Mais conhecido como Restaura CEQC, o projeto tem como objetivo fortalecer os benefícios do Corredor por meio da restauração ecológica. Para isso, os pesquisadores e estudantes da UFSM atuam em conjunto com agricultores da região para a implementação de agroflorestas. De acordo com a professora do Departamento de Ciências Florestais e coordenadora do projeto, Ana Paula Rovedder, a prática de implantação de agroflorestas é uma ferramenta de restauração de ecossistemas praticada globalmente. Entretanto, para a aplicação na Quarta Colônia, o grupo utilizou adaptações para a realidade da região. Segundo ela, foi implementada uma técnica de restauração produtiva, ou seja, além de restaurar o solo, a biodiversidade, paisagem e recarga hídrica, processo natural de reposição da água subterrânea, ela também é um procedimento que permite produzir grãos, frutas ou qualquer outro tipo de alimento que o produtor rural tenha interesse.
Para que o Corredor se torne uma agrofloresta restaurativa é essencial que tenha algumas características, como biodiversidade, o que significa que é necessária uma variedade grande de espécies nativas da região da Quarta Colônia, podendo também conter espécies externas e não invasoras de acordo com as necessidades dos agricultores. Dessa forma, as agroflorestas podem conservar e restaurar a biodiversidade da região mas também serem utilizadas como uma ferramenta de segurança alimentar para as famílias beneficiadas. Ana Paula ainda explica que a prática favorece a economia local: “Ele atua no campo da segurança alimentar e também na questão econômica, porque os produtos produzidos podem ser comercializados; como são geralmente alimentos, eles são comercializados em em cadeias curtas, regionais e locais”.

Muvuca de sementes
Para colocar a pesquisa em prática, a primeira ação do projeto aconteceu em 22 de outubro de 2024 com a chamada Muvuca de Sementes. Realizada em Agudo, a ação foi inspirada em práticas de cultura de grão indígenas que consiste em espalhar sementes em um solo previamente preparado. A iniciativa ocorreu em parceria com o Ibama, o Centro de Pesquisa em Florestas, Parque Estadual da Quarta Colônia, Corredor Ecológico da Quarta Colônia, TAESA S.A e Rede Sul de Restauração Ecológica. De acordo com a coordenadora, o Muvuca de Sementes não estava previsto no projeto original e foi uma adaptação do Projeto Restaura CEQC em razão da realidade encontrada após o desastre climático. “Foi uma adaptação que nós fizemos para motivar a população regional e mostrar que há possibilidades de se trabalhar a resiliência climática, a qualidade de vida e a manutenção das matas ciliares”, explica.
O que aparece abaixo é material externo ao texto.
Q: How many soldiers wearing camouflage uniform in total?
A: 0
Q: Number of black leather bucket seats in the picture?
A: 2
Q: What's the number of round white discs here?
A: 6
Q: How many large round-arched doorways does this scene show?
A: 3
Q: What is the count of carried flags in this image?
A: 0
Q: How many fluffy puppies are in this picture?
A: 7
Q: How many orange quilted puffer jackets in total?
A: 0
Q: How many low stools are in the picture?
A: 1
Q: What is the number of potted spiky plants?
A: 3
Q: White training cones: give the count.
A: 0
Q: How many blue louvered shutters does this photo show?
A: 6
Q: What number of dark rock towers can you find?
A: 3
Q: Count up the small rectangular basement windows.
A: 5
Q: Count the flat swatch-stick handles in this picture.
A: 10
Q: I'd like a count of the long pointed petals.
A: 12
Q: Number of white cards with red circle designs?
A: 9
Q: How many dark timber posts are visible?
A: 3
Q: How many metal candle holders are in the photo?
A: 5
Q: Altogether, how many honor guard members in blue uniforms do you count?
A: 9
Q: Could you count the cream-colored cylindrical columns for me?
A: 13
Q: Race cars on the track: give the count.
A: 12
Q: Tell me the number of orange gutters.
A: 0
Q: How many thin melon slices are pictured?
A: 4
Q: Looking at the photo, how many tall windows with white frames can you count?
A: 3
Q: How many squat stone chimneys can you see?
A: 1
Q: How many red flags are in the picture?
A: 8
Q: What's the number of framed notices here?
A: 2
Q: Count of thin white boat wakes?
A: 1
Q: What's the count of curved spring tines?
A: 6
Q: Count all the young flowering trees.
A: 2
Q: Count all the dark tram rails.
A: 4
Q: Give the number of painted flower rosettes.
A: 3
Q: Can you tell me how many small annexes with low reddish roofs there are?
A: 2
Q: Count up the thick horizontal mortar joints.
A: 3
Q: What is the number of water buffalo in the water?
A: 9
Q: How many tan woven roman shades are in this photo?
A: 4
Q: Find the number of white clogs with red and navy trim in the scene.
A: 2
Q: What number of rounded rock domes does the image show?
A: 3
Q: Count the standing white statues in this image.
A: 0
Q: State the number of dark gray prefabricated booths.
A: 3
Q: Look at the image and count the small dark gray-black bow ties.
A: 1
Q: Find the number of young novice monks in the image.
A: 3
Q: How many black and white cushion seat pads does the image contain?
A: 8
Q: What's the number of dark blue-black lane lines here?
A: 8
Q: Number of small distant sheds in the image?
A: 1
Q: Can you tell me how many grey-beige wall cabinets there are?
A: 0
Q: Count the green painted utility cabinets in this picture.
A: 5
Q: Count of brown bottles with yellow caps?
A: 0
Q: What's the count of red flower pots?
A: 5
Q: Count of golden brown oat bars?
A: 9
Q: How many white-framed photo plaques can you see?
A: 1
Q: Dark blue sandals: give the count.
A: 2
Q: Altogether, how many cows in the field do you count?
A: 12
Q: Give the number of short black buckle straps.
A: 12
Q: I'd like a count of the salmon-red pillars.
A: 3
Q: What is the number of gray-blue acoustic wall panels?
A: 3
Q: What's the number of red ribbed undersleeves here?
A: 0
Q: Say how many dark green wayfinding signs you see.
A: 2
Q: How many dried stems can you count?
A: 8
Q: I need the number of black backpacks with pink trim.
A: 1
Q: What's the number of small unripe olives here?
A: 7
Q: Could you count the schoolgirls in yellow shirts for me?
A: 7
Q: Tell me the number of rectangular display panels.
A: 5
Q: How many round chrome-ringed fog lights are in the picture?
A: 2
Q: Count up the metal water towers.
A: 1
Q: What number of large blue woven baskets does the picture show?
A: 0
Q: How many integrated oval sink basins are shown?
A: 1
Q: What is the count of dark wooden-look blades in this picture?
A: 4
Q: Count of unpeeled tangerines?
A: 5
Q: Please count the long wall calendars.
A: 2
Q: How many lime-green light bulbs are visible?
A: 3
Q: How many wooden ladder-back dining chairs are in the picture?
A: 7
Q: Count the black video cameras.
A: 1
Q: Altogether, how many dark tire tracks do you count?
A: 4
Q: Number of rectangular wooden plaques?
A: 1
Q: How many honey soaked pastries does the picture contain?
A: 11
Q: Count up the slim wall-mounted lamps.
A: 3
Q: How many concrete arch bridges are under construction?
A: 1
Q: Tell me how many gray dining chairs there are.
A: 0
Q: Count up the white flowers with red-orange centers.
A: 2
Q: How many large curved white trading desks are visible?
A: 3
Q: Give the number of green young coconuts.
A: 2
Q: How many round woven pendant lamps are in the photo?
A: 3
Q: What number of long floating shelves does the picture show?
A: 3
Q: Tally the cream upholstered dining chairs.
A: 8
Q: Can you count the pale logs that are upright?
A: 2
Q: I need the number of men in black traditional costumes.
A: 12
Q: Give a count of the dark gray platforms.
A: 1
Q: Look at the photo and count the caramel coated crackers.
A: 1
A ação, que é a primeira realizada no Rio Grande do Sul, aconteceu na propriedade de um dos parceiros do projeto que havia sido extremamente afetada pelas enchentes. A região, antes do desastre climático, possuía uma mata ciliar conservada que foi completamente destruída pelas enchentes. Por conta disso, o depósito das sementes foi essencial para recuperar também o solo da região, que havia sido totalmente perdido, tendo sobrado somente o depósito da enchente. Ana Paula ainda conta que a área continua sendo estudada pelos pesquisadores do Neprade e que mês a mês a equipe vem observando resultados favoráveis de desenvolvimento das espécies florestais e adubos verdes, trazendo de volta vida e biodiversidade para a região.